No prestó atención a los ruidos del balcón. Ya no le importó que el dios estuviera allí, haciendo de voyeur voluntario, acariciándose para librarse de aquel licor celeste que manaba de él. Se sentía arder. Vio la imagen de Oshún deslizarse sobre su cuerpo, cubrirlo, frotarse contra su piel, luchar inútilmente por penetrarla, intentar fusionarse en un roce de vulvas distendidas. Sus caderas la golpearon con la furia de un amante desalmado. Hacía calor; un calor tropical v pegajoso. Saltaron chispas.

Saliva sobre la piel, sudor de caramelo: labios delicados a los que temía dañar. Los hombres no besaban así; no tenían esos labios de fiera mansa. Casi se detuvo. Casi. Pero no podía dejar de hacerlo. Ven, ven, muérdeme, entrañas mojadas en azúcar. La fortaleza de una hembra que sojuzga la mansedumbre de otra. Eres mía, ¿lo ves? Montes que colisionan. Licor de ron entre los muslos.
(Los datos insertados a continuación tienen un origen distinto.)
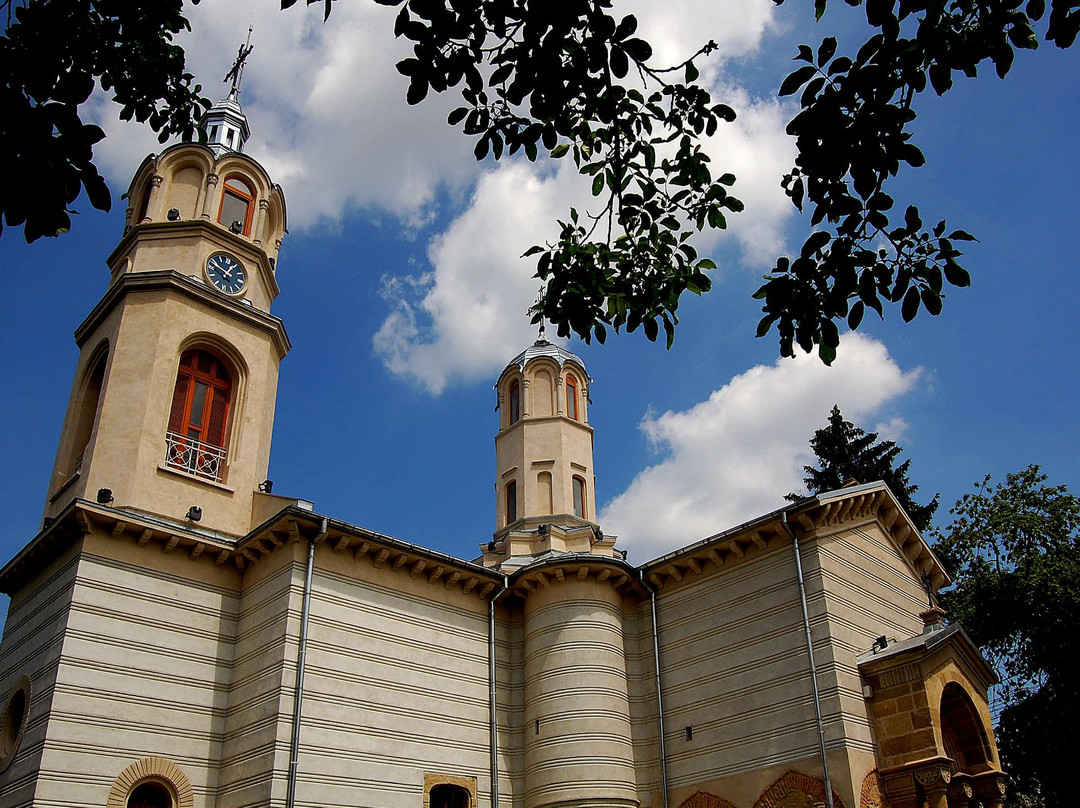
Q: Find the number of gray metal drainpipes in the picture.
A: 4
Ven, entiérrate en mí. Ninfas que destilan miel. Quiero ahogarme, suicida, en el fondo de tu cuello húmedo. Qué lúcida masturbación esta de acariciar un cuerpo semejante. Ritual antiguo y eterno. Tórridas pieles, tórridas nalgas, tórridas caderas que no logran pasar aunque persistan en su embestida de gacelas. Estoy abierta, abierta. No puedo llegar, no tengo… Voy a engullirte con mi vagina. Cuánto fuego acumulado, cuánto infierno. Asómate entre mis piernas, misterio lésbico, y toca mis labios alucinados. Mira mi lengua roja y clitórea, ésa es mi daga. Vas a morir aquí, asesinada sin compasión con mi estilete… Mujeres hadas, mujeres diosas… Éste es mi punzón: caliente como el tuyo. Así te doy muerte, así… Hembras sin dueño, hembras divinas… Ya me derrito, ya.
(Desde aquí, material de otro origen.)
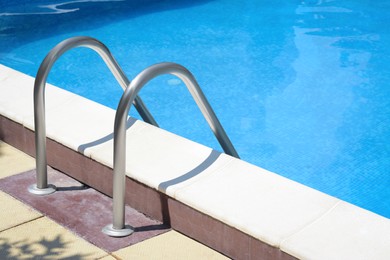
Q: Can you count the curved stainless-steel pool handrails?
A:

Ahí estaba la imagen de la diosa que le abría las piernas, sujetándolas con fuerza para facilitar el roce y la caricia. El climax la sacudió hasta hacerle perder la noción de lo que la rodeaba. Ni siquiera advirtió el baño de leche azul que caía sobre ella, desde el borde de la cama, donde Inle había observado el final del juego sáfico.